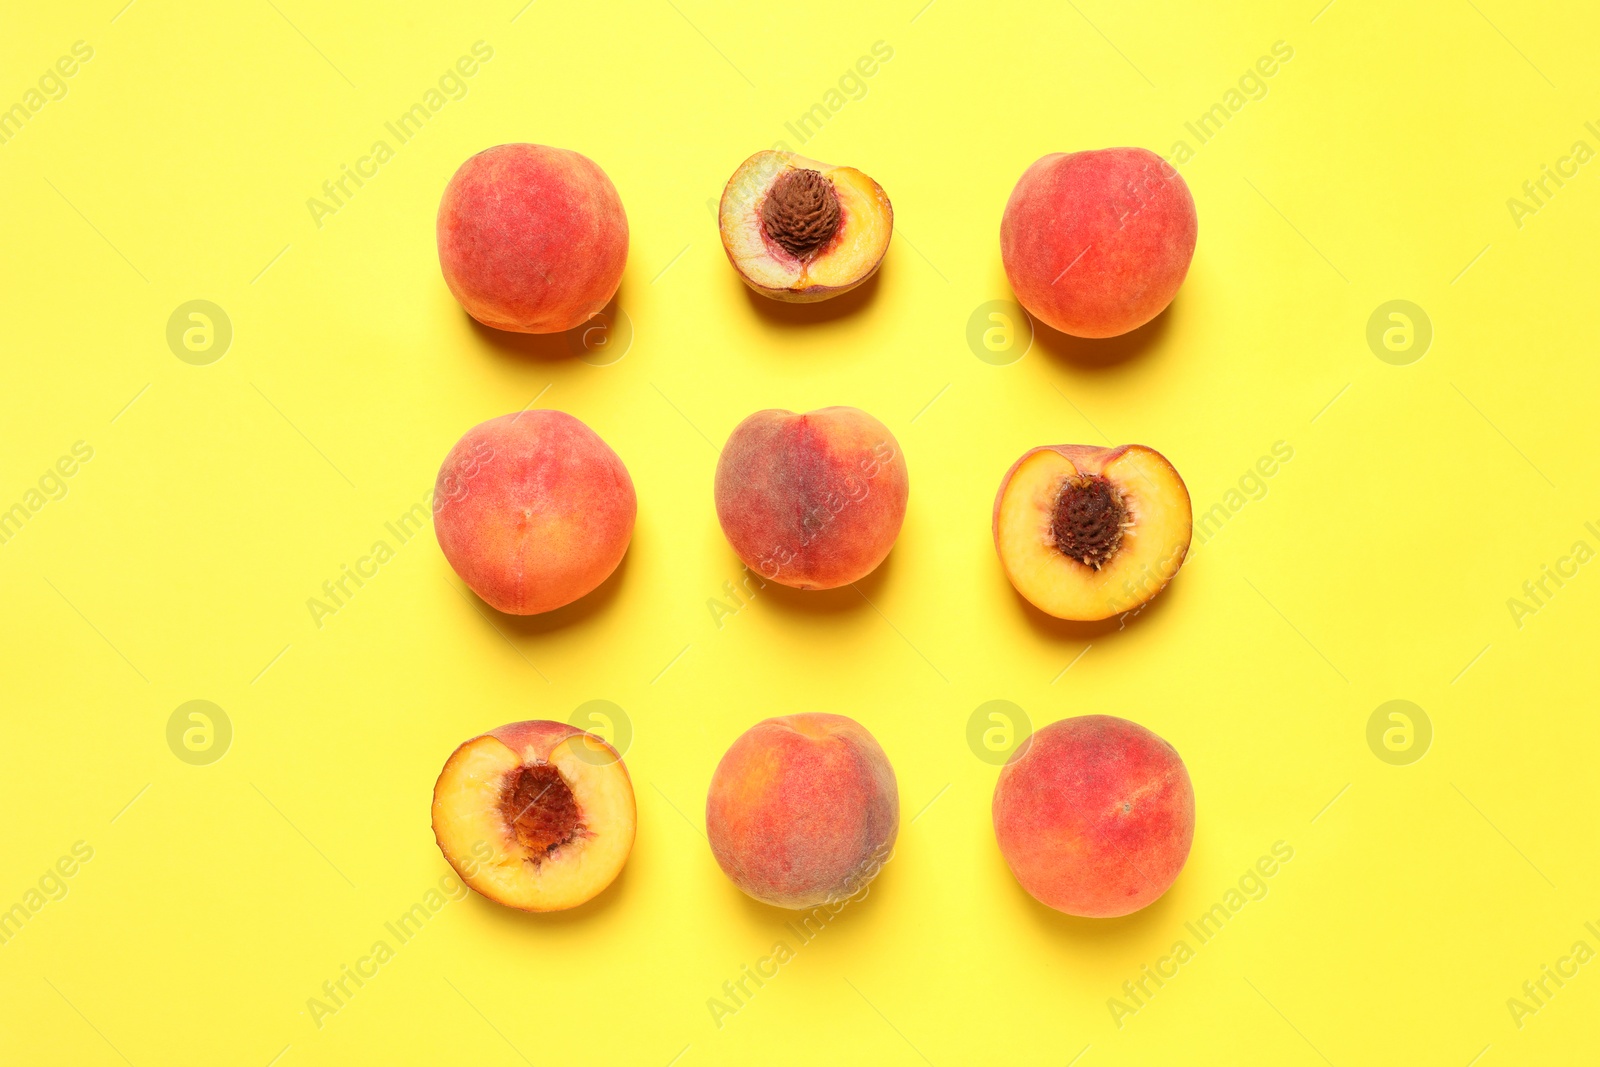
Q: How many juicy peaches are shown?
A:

...

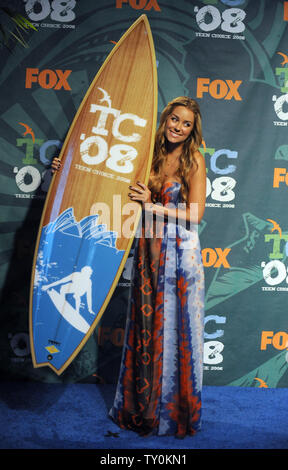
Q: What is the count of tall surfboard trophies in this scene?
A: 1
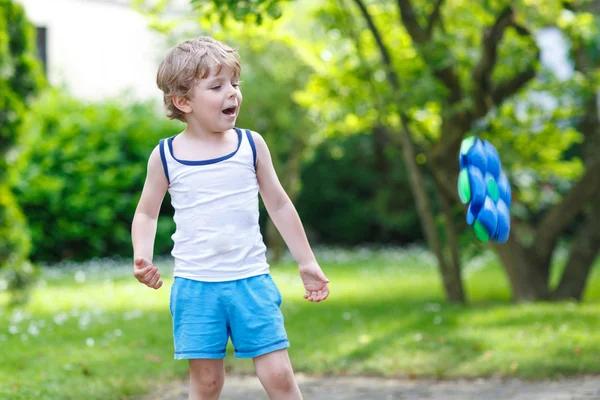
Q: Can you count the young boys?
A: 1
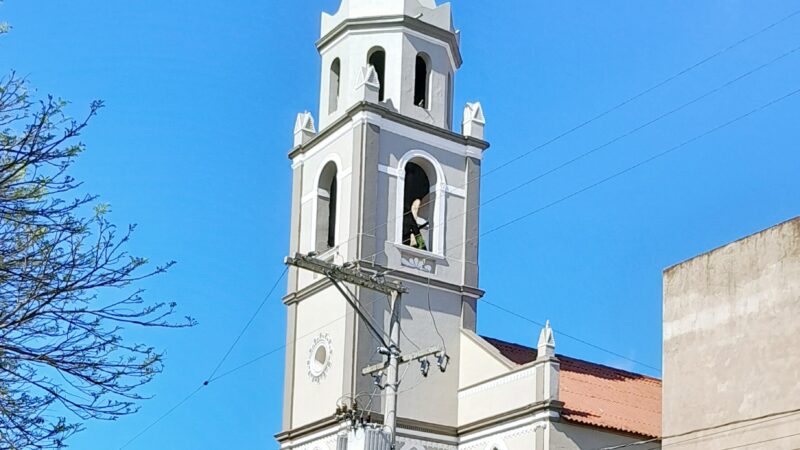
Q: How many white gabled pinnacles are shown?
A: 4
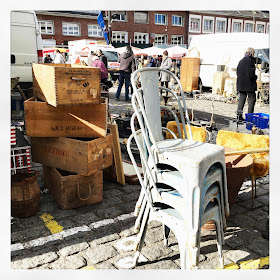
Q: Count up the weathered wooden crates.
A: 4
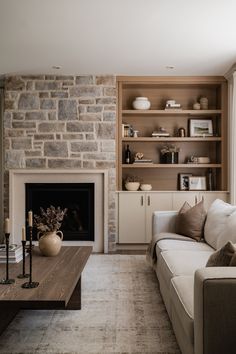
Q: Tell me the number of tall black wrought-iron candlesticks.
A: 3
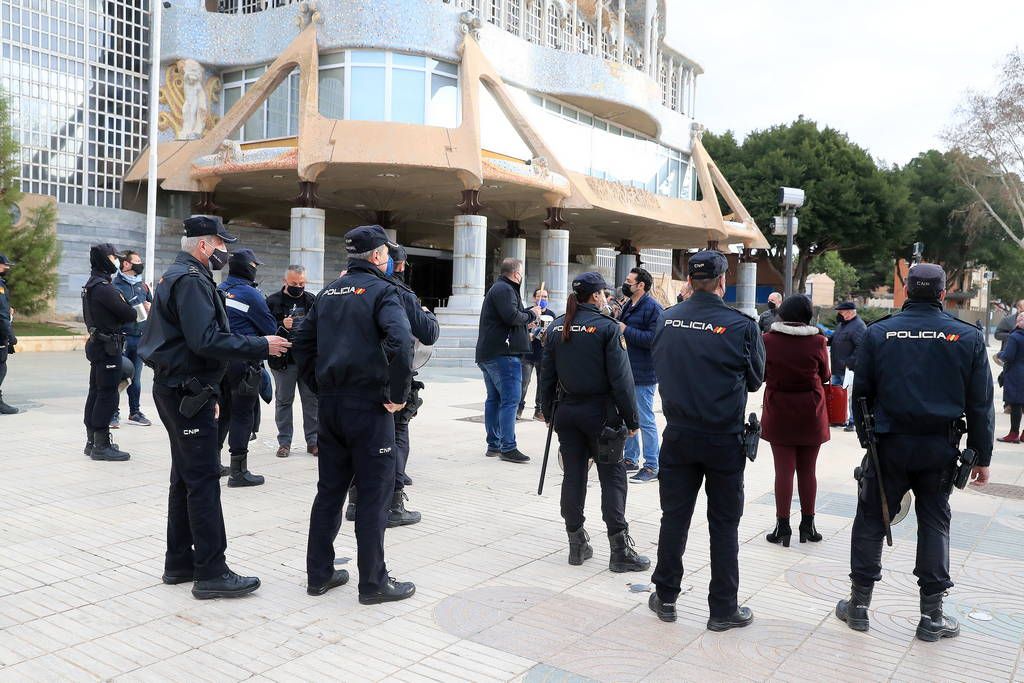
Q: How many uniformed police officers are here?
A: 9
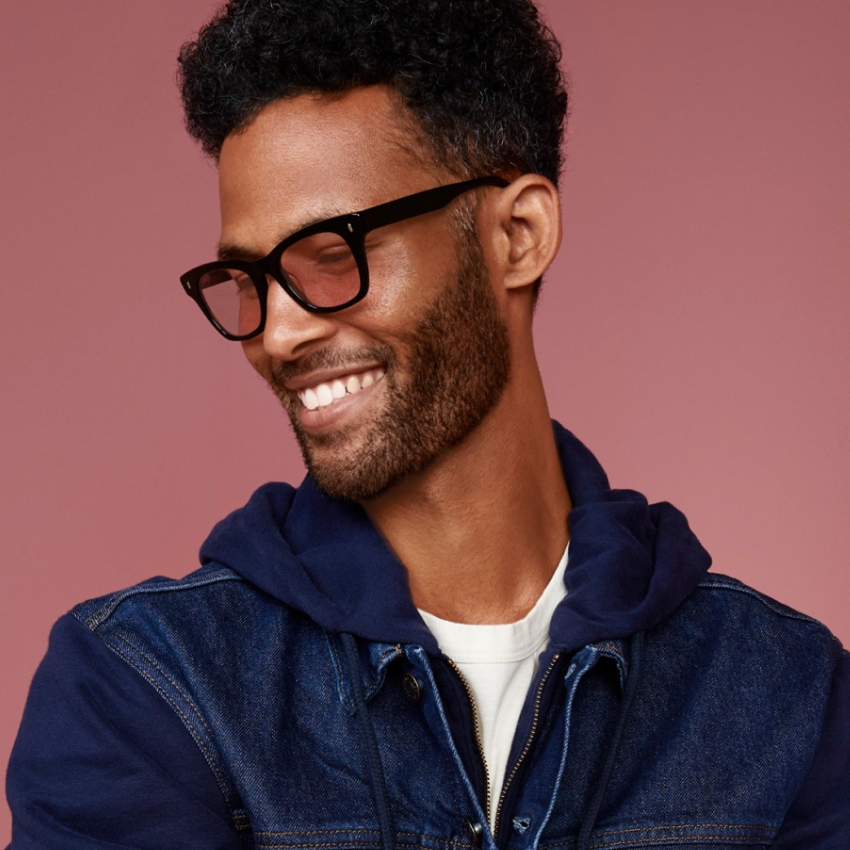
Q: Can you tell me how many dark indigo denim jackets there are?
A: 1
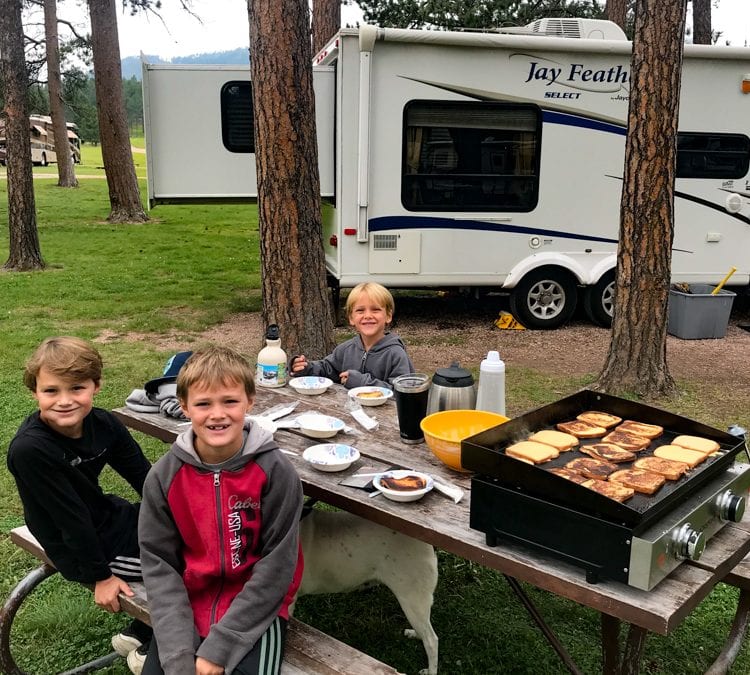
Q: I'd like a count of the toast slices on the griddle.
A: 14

● **Problem to work on**
If a line in the records contains "shown", report it.

● **Exercise result**
Q: How many juicy peaches are shown?
Q: How many white gabled pinnacles are shown?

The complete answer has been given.